Pour la défense du jardinier, le rapport de 2019, profitant des avancées scientifiques, balaye cette conclusion rendue à l'époque des balbutiements de la preuve ADN. "La révision en 2002 ne tenait qu'à un fil et ce fil ne tient plus aujourd'hui : c'est historique", s'enthousiasme Me Noachovitch. Agé de 58 ans, Omar Raddad, qui vit désormais à Toulon, "est toujours très handicapé par cette histoire qui l'a laissé dépressif" et en arrêt maladie longue durée, "mais il a repris espoir", confie-t-elle.

"Cela fait 30 ans que mon client souffre. 30 ans qu'une femme a été tuée dans des conditions extrêmement sauvage et qu'un homme a été accusé et condamné injustement", a insisté jeudi au micro d'Europe 1 Me Noachovitch, devant la Cour de cassation où elle déposait cette requête. Omar Raddad, ajoute-t-elle, "attend énormément de ce procès en révision". 

"Les éléments nouveaux que j'apporte sont essentiels", a martelé l'avocate. "Le simple doute doit désormais permettre de réviser un procès.
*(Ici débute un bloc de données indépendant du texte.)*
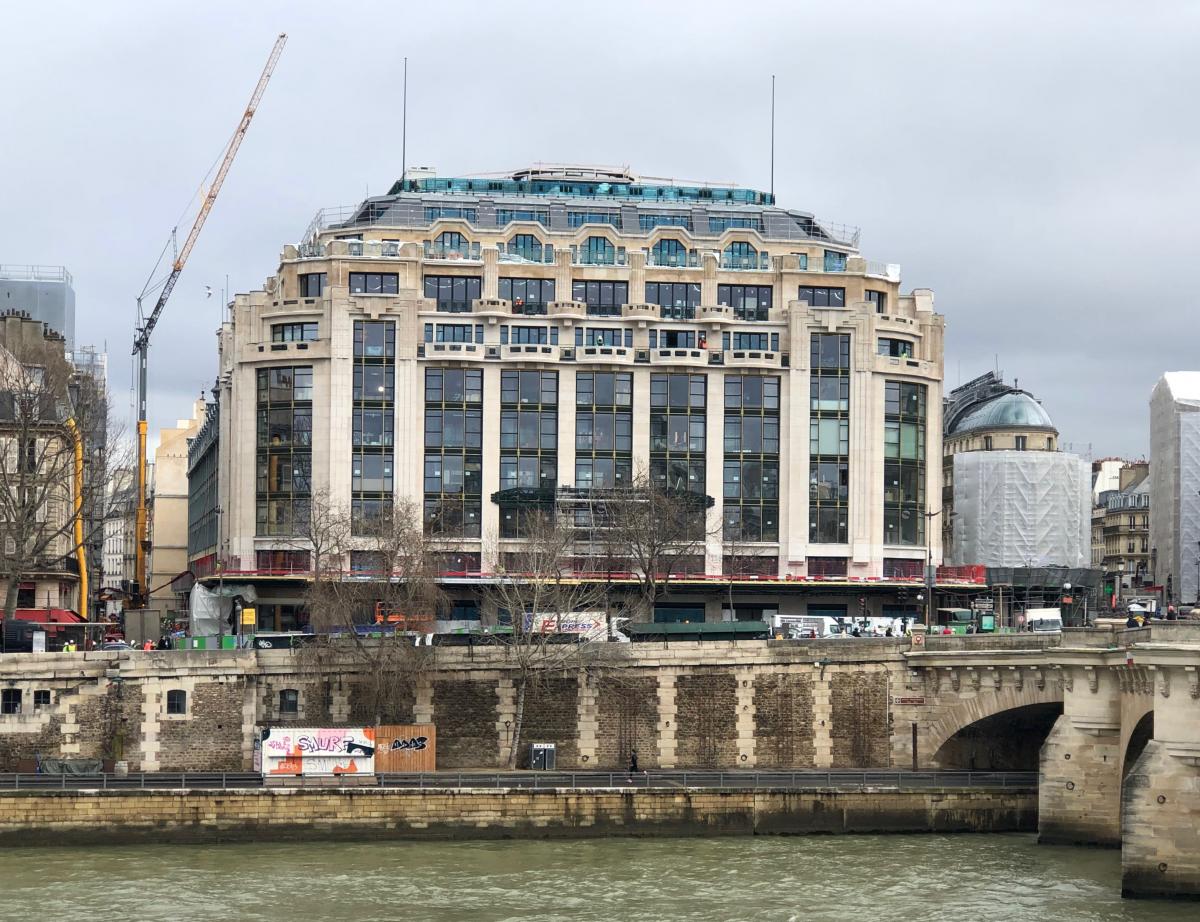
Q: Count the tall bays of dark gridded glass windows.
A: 9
Or, là, tout le monde est d'accord pour dire qu'il y a un simple doute."

Condamné en 1994 à 18 ans de réclusion, sans possibilité de faire appel à l'époque, Omar Raddad avait bénéficié d'une grâce partielle du président Jacques Chirac, puis d'une libération conditionnelle en 1998.
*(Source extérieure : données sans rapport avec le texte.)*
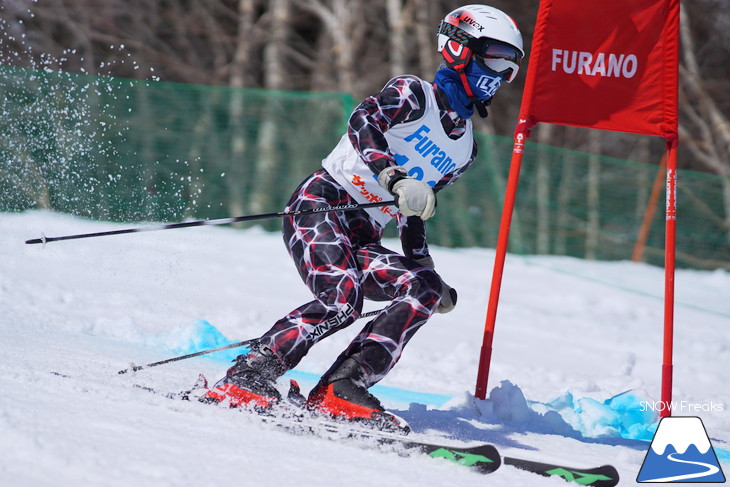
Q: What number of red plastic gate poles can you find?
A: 2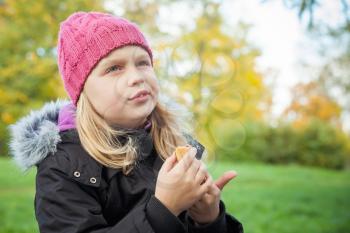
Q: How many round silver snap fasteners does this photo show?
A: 2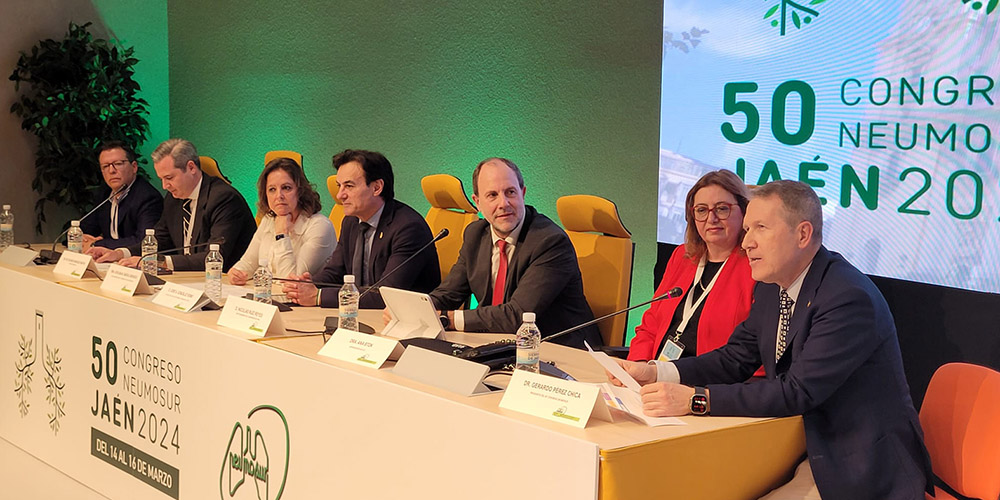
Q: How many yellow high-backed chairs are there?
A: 5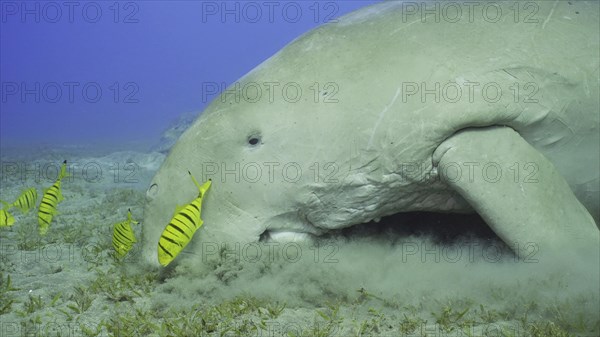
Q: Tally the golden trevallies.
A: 5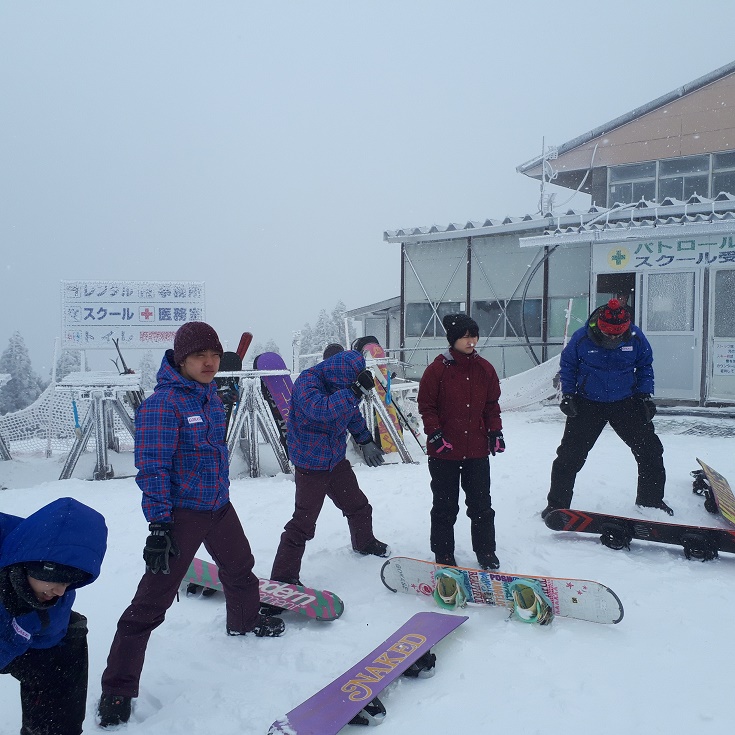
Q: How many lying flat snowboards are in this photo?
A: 5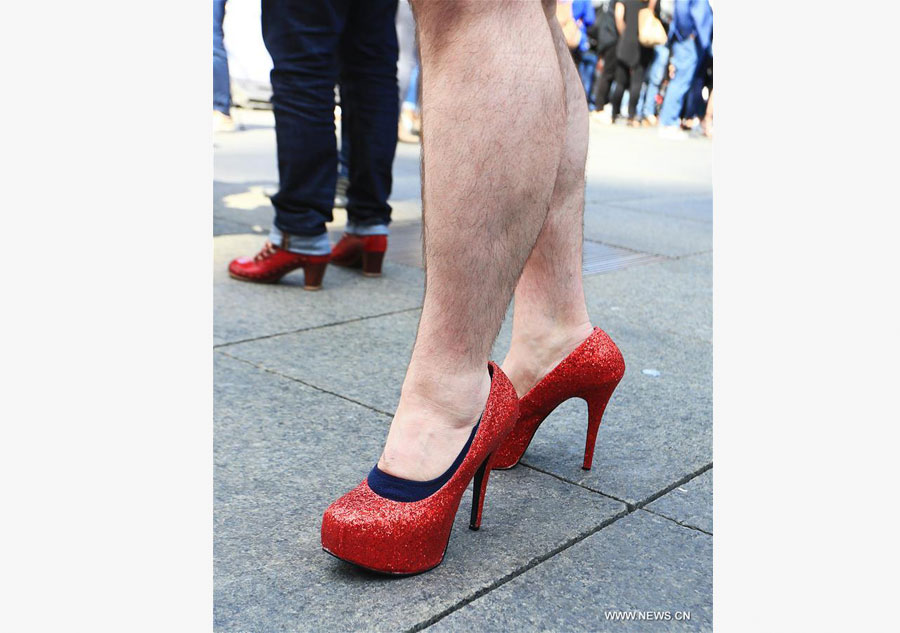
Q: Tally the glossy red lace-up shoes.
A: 2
"Pour moi malheureusement, sept ans, deux mois et huit jours derrière les barreaux, il est trop tard pour me les rendre", avait déclaré Omar Raddad en 2008, après une rencontre avec la garde des Sceaux pour plaider sa cause. "Mais pour la vérité, il n'est jamais trop tard. Le combat continue. Je combattrai jusqu'au dernier jour de ma vie", avait-il ajouté.
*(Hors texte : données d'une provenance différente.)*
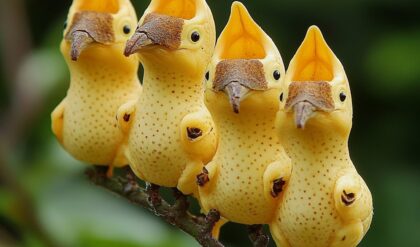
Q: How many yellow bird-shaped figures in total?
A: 4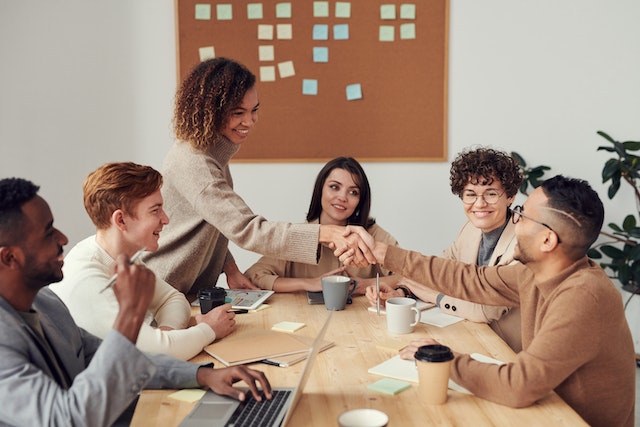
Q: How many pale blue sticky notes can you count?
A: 5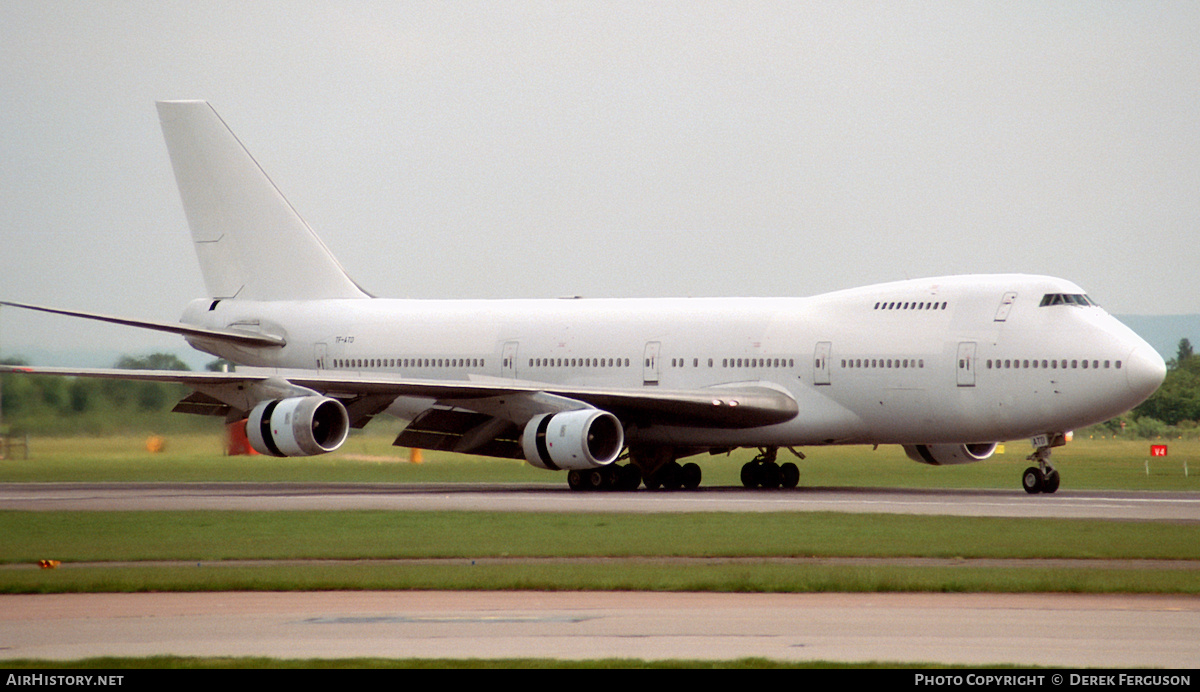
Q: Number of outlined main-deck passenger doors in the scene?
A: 5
De rares cas de révision de condamnation pénale

Les révisions de condamnations pénales restent rares en France dans les affaires criminelles : depuis 1945, une dizaine d'accusés seulement ont bénéficié de leur vivant d'une révision et d'un acquittement après un nouveau procès. La dernière annulation d'une condamnation aux assises par la Cour de révision remonte à 2018, lorsque l'autonomiste polynésien Pouvanaa A Oopa, mort en 1977, avait été réhabilité.